[time-nuts] Re: Lowest noise (phase noise and ADEV) method to achieve 10 MHz signal from 5 MHz input
Jürgen Appel
jap at dfm.dk
Tue Nov 30 15:26:56 UTC 2021
Hej,
On Monday, 29 November 2021 04:29:58 CET Matt Huszagh wrote:
> I've got a 10 MHz distribution amplifier and am considering purchasing a
> 5 MHz reference. Most (not all) of my equipment accepts a 5 MHz
> reference, but I'd like to be able to use the existing distribution
> amplifier I have if possible. Therefore, I'm considering ways I might
> generate a low-noise 10 MHz signal from the 5 MHz reference.
>
> An obvious way is to use a doubler. However, as I understand it, even an
> ideal doubler will add 20log(2)=6 dB of phase noise to the 10 MHz
> signal.
Yes, this is a fundamental physical property which cannot be avoided.
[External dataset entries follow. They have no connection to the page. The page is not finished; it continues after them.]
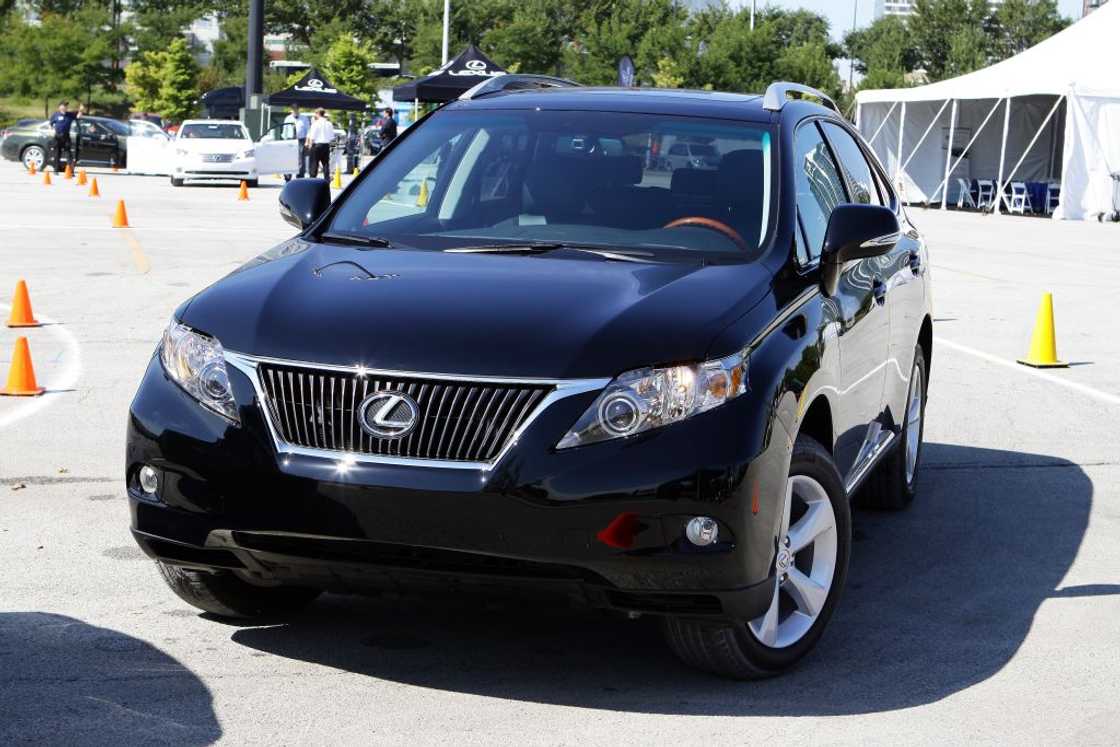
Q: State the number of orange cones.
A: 9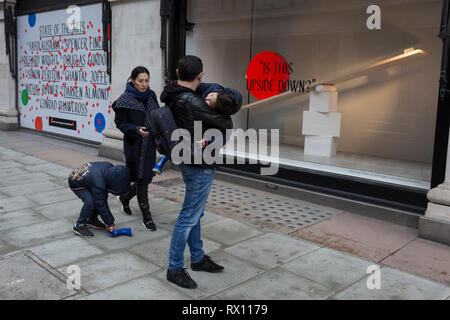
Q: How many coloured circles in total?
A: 5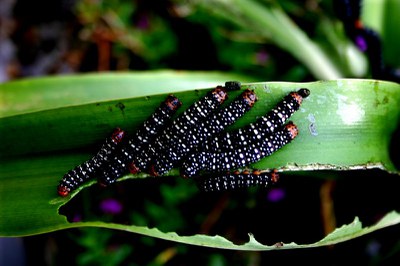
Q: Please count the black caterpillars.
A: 7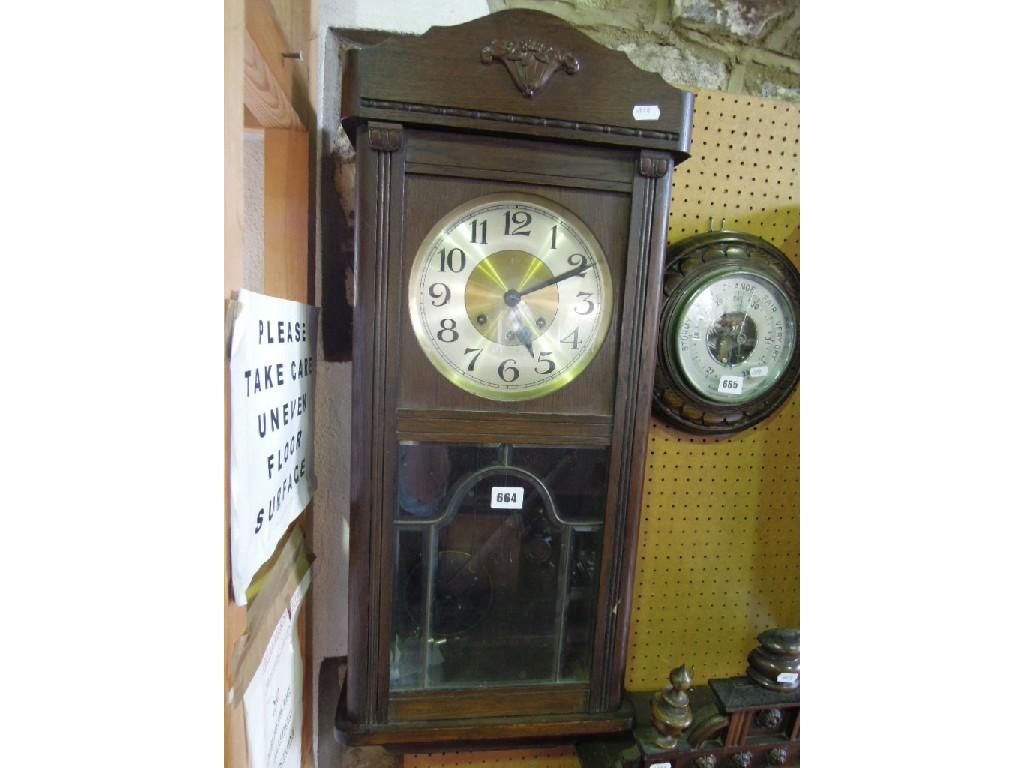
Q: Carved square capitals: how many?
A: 2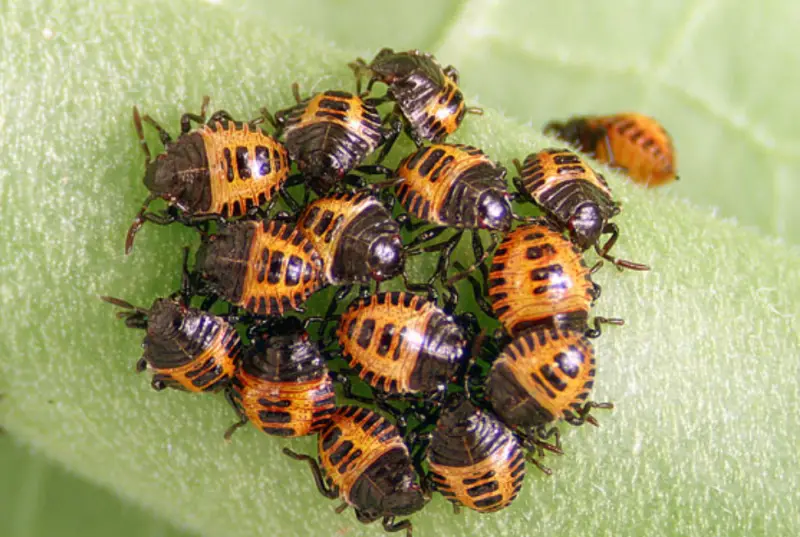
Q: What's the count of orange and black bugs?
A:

You can see it that way: If there is a given fluctuating time delay in your
otherwise perfect 5 MHz signal, the amount of phase shift this time
fluctuation corresponds to in a 10 MHz signal is simply twice as big as in the
5 MHz signal, simply because the phase evolves twice as fast at 10 MHz.
This factor of two makes up the 6dB in noise power.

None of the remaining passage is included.